BEGIN Entries provided
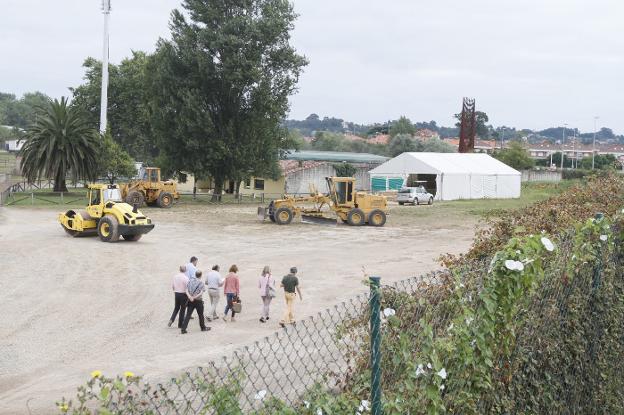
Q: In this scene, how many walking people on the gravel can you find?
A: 7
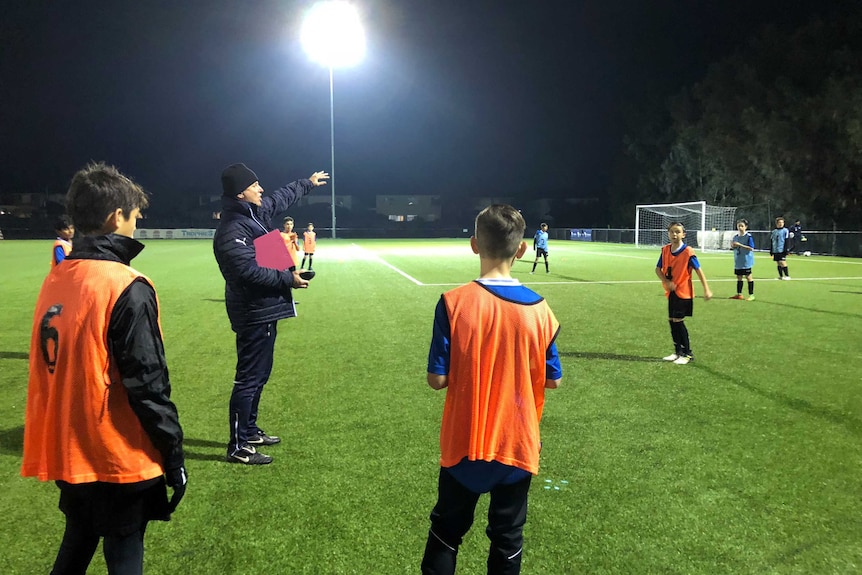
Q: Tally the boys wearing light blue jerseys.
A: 3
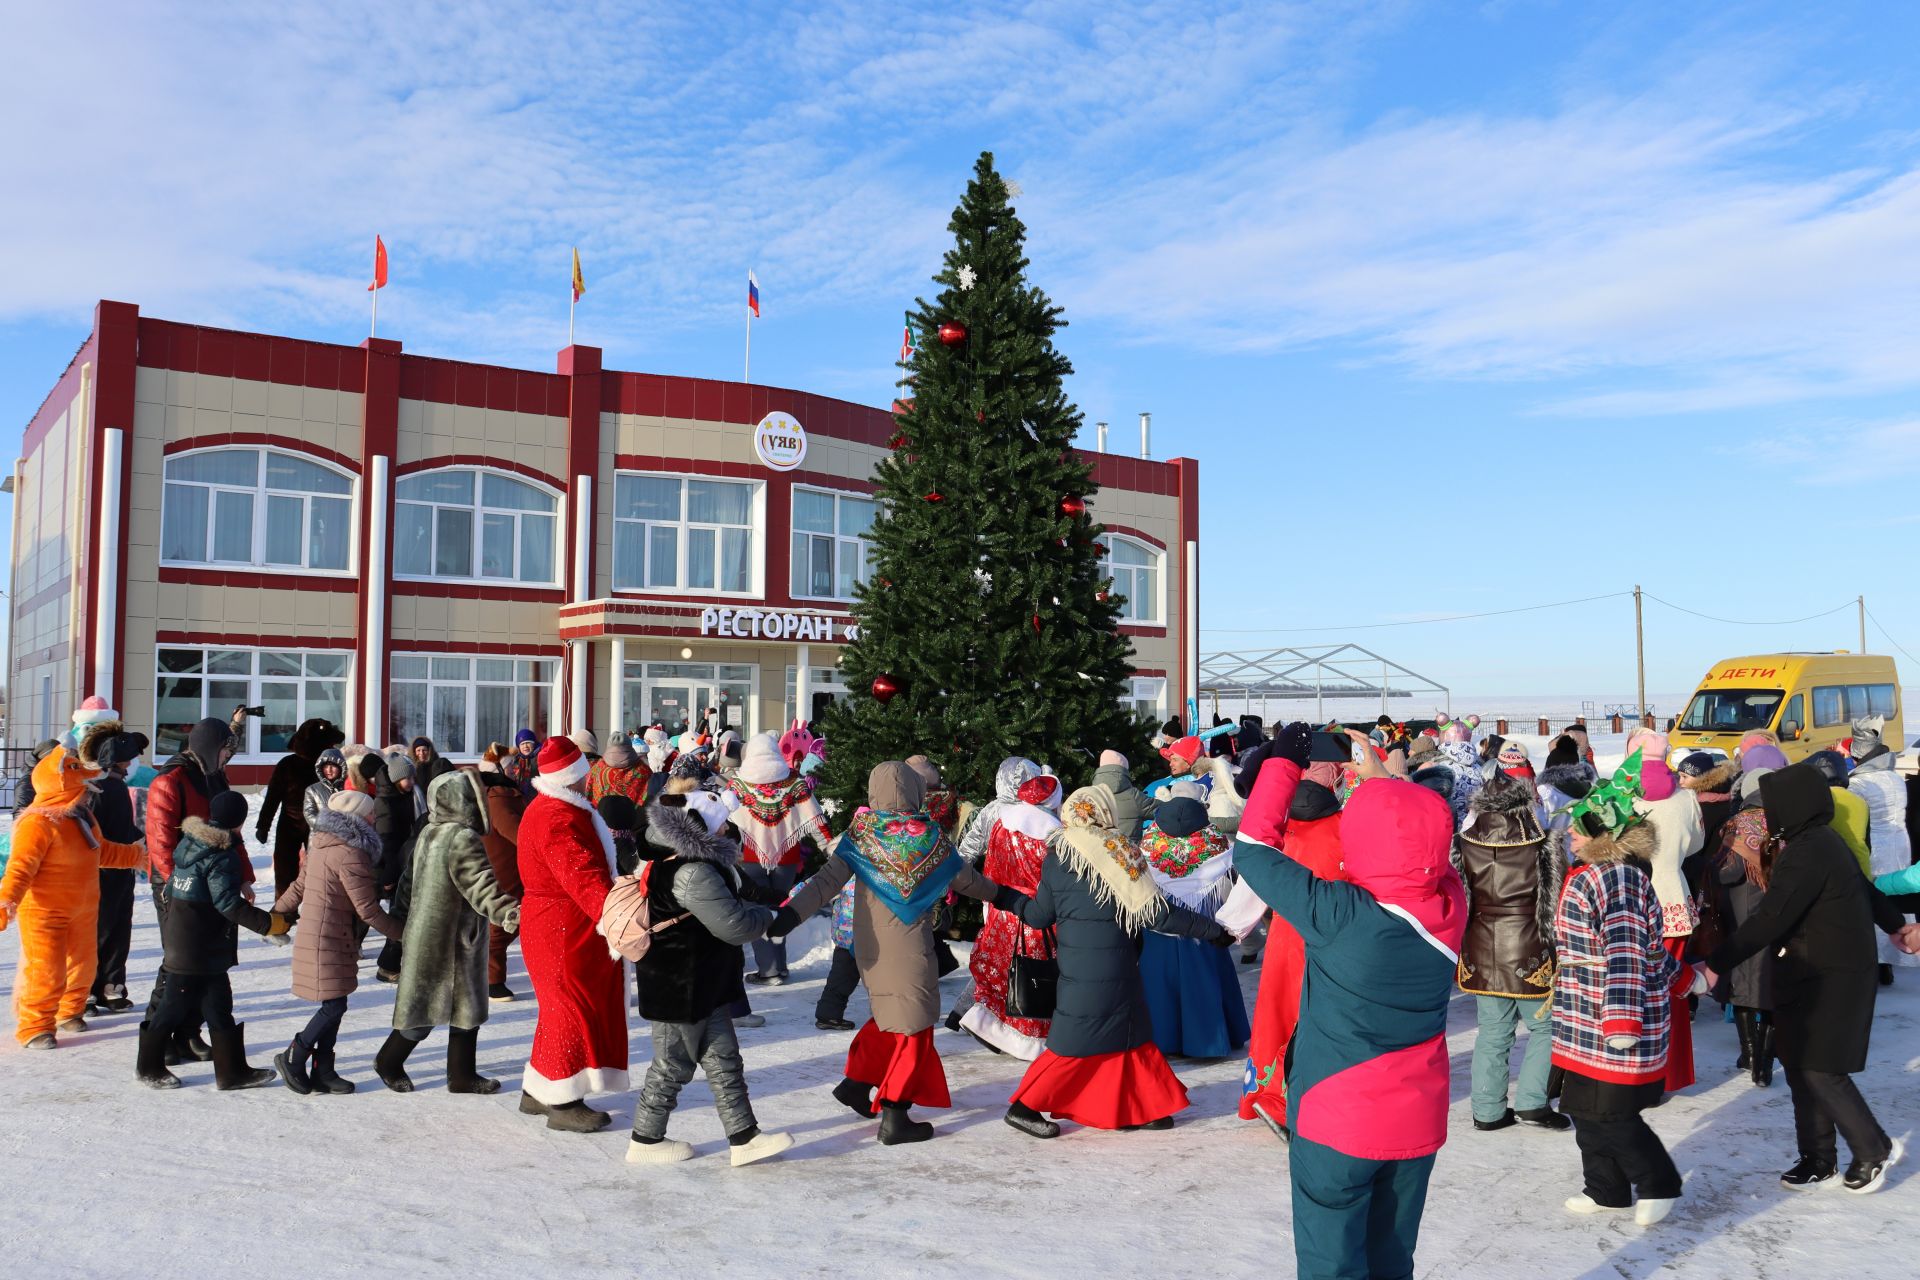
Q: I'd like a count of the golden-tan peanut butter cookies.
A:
END Entries provided
*Work order*. Copy out only the lines from the one containing "Q: I'd like" down to the last line of the material, keeping both ends.

*Solution to the exercise*.
Q: I'd like a count of the golden-tan peanut butter cookies.
A:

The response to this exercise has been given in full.